The qualitative analysis was performed using the Mc Nemar nonparametric test.

Quantitative analysis was performed with the use do the Wilcoxon nonparametric test.

Statistical significance of 5% was applied for all tests.



The group studied was composed of 100 patients, 38 males, aged 10 to 53 years old (26.5 ± 8 years).

In the group, 54 patients had mitral regurgitation, 27 had aortic regurgitation, 25 had mitral stenosis, and 14 had aortic stenosis. Eight patients had biological mitral prosthesis, 3 had biological aortic prosthesis, 2 had mechanical mitral prosthesis, and 1 had mechanical aortic prosthesis.

There were no differences comparing the number of positive cultures existed for S. sanguinis at baseline and day 7 after BPG (p = 0.62, Table 1). However, the existing number of positive cultures for S. oralis at day 7 after BPG presented a significant increase compared to baseline (p = 0.04, Table 1).

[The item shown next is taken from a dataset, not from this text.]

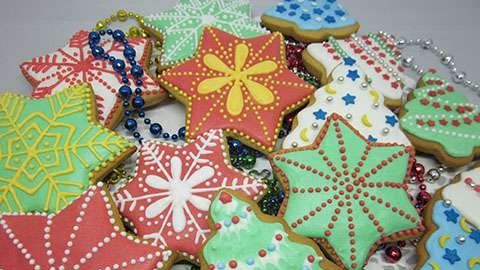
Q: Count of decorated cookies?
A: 14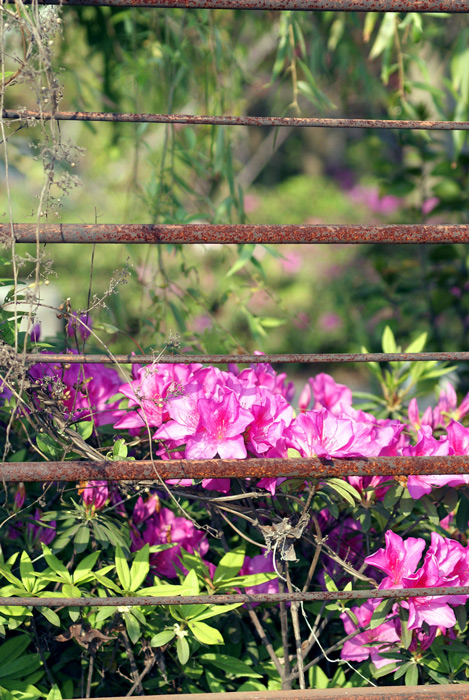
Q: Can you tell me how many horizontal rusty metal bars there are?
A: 7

The assessments of the CFU/mL number in saliva of the patients at baseline and day 7 after BPG were subdivided into S. sanguinis and S. oralis.

The CFU/mL values in saliva for S. sanguinis and S. oralis did not differ between baseline and day 7 after BPG (p = 0.68 and p = 0.80 respectively; Figure 1).

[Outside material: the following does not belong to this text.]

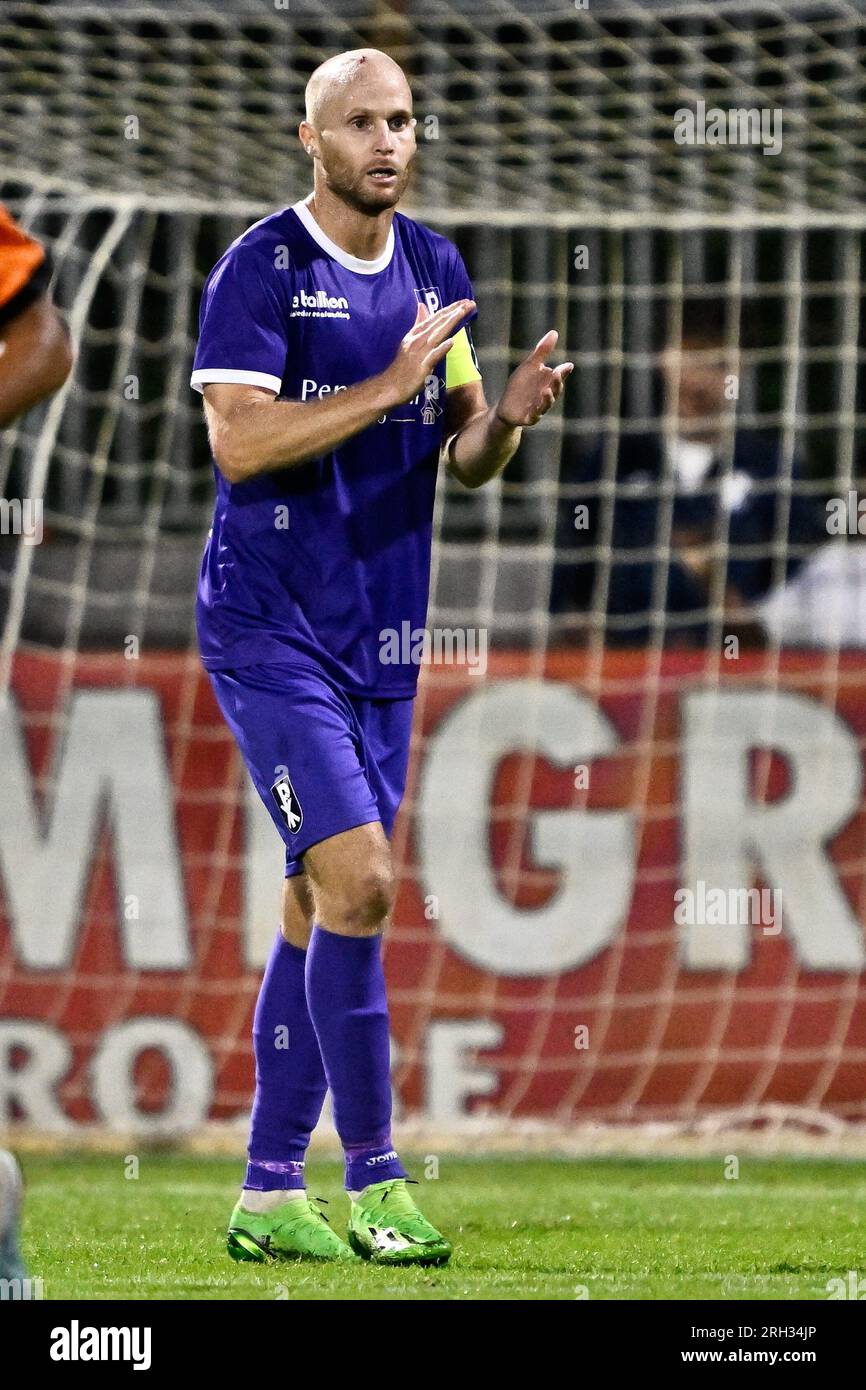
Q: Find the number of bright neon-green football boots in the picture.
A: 2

The minimal inhibitory concentrations for penicillin G values were subdivided into S. sanguinis and S. oralis. No statistical difference was found between baseline and day 7 after BPG concerning the MIC of S. sanguinis and S. oralis (p = NS; Figure 2).

Table 2 shows data as MIC50 and MIC90, which represents the minimal inhibitory concentrations for penicillin G to inhibit 50% and 90%, respectively, of the susceptible Streptococcus sanguinis and Streptococcus oralis to penicillin G.

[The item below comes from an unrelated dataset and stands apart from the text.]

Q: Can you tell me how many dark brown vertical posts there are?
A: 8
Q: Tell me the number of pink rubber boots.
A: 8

This group of patients with valvular heart disease is predisposed to infective endocarditis. Infective endocarditis results from bacteremia, often related to oral infectious focuses. Viridans streptococci are the predominant group recovered in IE, particularly Streptococcus sanguinis and Streptococcus oralis. The effect of chronic BPG has not been studied with specificity to these pathogens yet.22,23

The study cohort had a prevalence of females (62/100), possibly due to the higher general occurrence of RF in women17. Despite the gender heterogeneity, it did not represent a bias because no statistical difference existed (p = NS) between the occurrence of S. sanguinis an S.oralis in relation to the patients age and sex when we applied the logistic regression model. Furthermore, no statistical difference existed among the rate of tooth cavities, loss of teeth, or teeth with fillings between sexes in the study population18. All patients had their oral cavities inspected according to the criteria of the World Health Organization19 to exclude the presence of oral infections, which could affect the oral microbiota16,20-22.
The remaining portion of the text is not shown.